I have this dataset,
PRODUCT_ID SALE_DATE SALE_PRICE PROVIDER
1 01/02/16 25 1
1 02/10/16 60 1
1 01/11/16 63 2
1 09/10/16 65 3
2 11/11/15 54 1
2 13/01/16 34 2
3 19/05/14 45 1
3 15/10/15 38 1
3 16/06/14 53 2
3 18/10/15 58 2
This is a combined dataset, data provided by different providers, there is no common identifier for each sale.
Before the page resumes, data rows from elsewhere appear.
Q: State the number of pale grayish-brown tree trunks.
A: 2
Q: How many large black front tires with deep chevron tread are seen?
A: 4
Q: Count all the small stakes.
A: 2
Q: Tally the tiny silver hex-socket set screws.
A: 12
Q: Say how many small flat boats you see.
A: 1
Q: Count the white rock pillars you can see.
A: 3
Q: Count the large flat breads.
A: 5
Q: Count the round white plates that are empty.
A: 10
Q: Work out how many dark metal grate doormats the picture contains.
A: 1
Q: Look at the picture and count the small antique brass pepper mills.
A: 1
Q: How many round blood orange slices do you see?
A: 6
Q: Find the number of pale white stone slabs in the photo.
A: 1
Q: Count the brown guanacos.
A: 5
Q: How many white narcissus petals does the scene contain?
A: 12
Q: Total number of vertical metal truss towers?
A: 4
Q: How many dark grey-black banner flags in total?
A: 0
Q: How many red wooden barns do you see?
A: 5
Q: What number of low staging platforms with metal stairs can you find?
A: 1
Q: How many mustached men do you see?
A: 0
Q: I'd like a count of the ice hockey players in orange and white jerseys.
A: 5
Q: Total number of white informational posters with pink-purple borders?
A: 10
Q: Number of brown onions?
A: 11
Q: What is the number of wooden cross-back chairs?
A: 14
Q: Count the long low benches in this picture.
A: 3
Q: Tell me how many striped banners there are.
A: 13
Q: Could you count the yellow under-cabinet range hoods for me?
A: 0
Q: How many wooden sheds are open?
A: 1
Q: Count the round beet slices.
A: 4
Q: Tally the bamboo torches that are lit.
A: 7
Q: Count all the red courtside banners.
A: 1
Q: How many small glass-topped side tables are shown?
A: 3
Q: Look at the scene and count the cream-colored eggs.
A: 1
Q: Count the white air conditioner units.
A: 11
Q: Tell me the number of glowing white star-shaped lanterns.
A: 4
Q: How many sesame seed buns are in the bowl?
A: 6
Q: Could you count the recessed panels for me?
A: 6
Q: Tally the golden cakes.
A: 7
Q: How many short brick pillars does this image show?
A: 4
The issue here is each data provider will have slightly different date and price for each sale. So I am trying to group them together as single sale with a group id. So the business logic here is data provider 1 is the first to get sale data, so for a product id, if the sale date from provider 2 or 3 is within 1 month time and the price is within 10$ difference (more or less), we consider them as same sale, else it will be considered as different sale. So, the output should look like,
PRODUCT_ID SALE_DATE SALE_PRICE PROVIDER SALE_GROUP_ID
1 01/02/16 25 1 1
1 02/10/16 60 1 2
1 01/11/16 63 2 2
1 09/10/16 65 3 2
2 11/11/15 54 1 3
2 13/01/16 34 2 4
3 19/05/14 45 1 5
3 15/10/15 38 1 6
3 16/06/14 53 2 5
3 18/10/15 58 2 7
How do I achieve this in pandas, can someone help please? Thanks.
18/10/15and11/11/15are within one month and have $10 in price difference. Are they same sale?19/05/14and16/06/14have same PRODUCT_ID, are within one month, have $10 in price difference, and are same sale. Do their sale IDs need to be in sequence?